What is required:
Copy the data that follows exactly, and include none of its images.

*** Record extracts

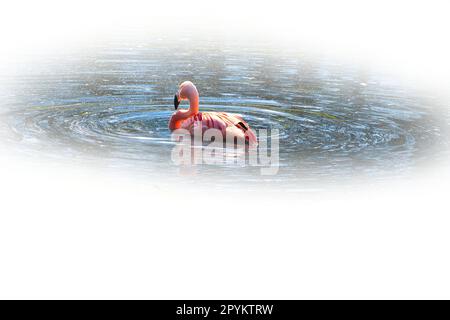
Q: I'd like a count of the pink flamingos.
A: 1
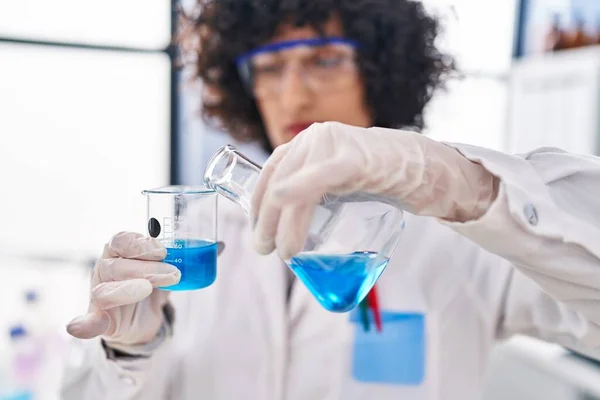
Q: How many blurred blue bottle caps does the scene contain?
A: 2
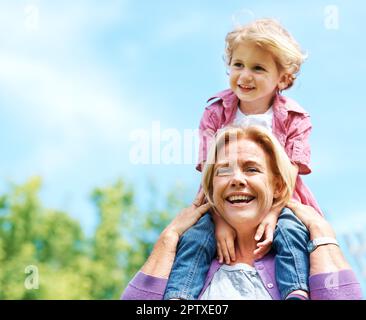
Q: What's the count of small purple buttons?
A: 2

******

Task answer:
Q: I'd like a count of the pink flamingos.
A: 1
Q: How many blurred blue bottle caps does the scene contain?
A: 2
Q: What's the count of small purple buttons?
A: 2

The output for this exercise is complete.